HUGO — After a council member expressed concerns with a proposed watershed district budget, city staff invited the district to attend a City Council meeting.
The proposed budget for the Carnelian-Marine-St. Croix Watershed District (CMSCWD) was first brought up by Councilman Chuck Haas at the Oct. 7 meeting.
“I received an email from the district talking about their upcoming levy. They are having a levy increase next year, which will affect the taxpayers of eastern Hugo. Their capital projects are going from $79,000 to over $600,000, they have a lake monitoring program that is going from $29,000 to almost $80,000,” Haas explained. “They are appointed folks that have tax authority responsibility and I think that whatever they are doing over there, they are taxing excessively.”
Haas then asked if the city could invite the district administrator and board managers to a future meeting. City Administrator Bryan Bear said he planned to attend the district’s public information
session Oct. 9 and would extend the invitation.
District Administrator Mike Isensee along with President Wade Johnson and Secretary Kristin Tuenge attended the Oct. 21 meeting to share information on the proposed budget, projects the district has going on and answer questions for the council.
Isensee explained that 60% of the district’s budget will be spent on projects. The 2020 budget is proposed to be approximately $1.3 million compared to about $979,000 in 2019, an increase of more than 30%. Some $466,900 of the budget will be accounted for through grants and $770,000 by levy, which represents an increase of $180,000. Isensee said for a $250,000 home, the homeowner’s annual contribution to the district would increase from $72 to $95. “CMSCWD has the lowest levy in Washington County, even with the increase,” he said.

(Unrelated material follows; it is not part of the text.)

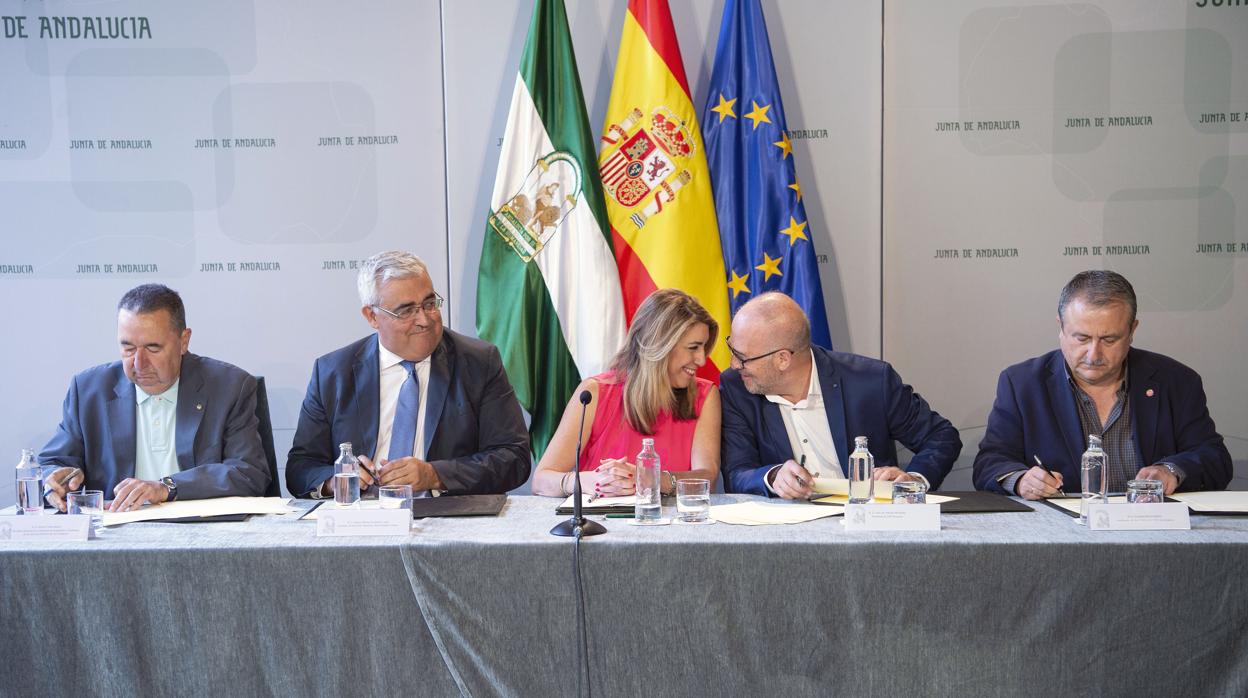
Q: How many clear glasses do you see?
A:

Haas said, “I was looking at your budget and I was alarmed at the large increase. Of course, your justification is you have these large grants. For the next six years, we have $13 million worth of road improvements to do. And we are chipping away at that with $2 million a year ...” Haas said. “We build into our levy some dollars not to spend this year, but to put away for these future things so we don’t have to have a huge levy increase on our taxpayers. We do a little bit at a time; it spreads the burden out and it isn’t as alarming.”
He added that the watershed district doesn’t have a truth in taxation hearing like the city, county and school district. “As appointed people with levy authority, there is an extra responsibility there that I would hope in the future you would take some steps not to have these huge increases,” he said.
Councilman Mike Miron asked, “You have these big projects that were delayed for a number of years. What do you see down the road? Do you have a number of other larger projects that the district is going to be hoping to tackle? Do you think that this is going to accomplish a lot of what you are hoping to accomplish for a number of years as you look in your long-term crystal ball?”
Isensee said that the district has a few more large-scale projects and a number of smaller projects that have yet to be done in its 2010-2020 management plan. Now, while preparing its next 10-year plan, the district will take another look at its priorities. Isensee added that the district is hopeful it can continue to acquire more grants and build successful partnerships to help offset the costs in the future.
Mayor Tom Weidt thanked the district for attending the meeting and said, “People don’t really know what the watershed does. It’s an important part of the network that keeps the water flowing the way we want to. I recommend going forward that you make an effort to reach out to the cities and residents and let them know what you are doing.”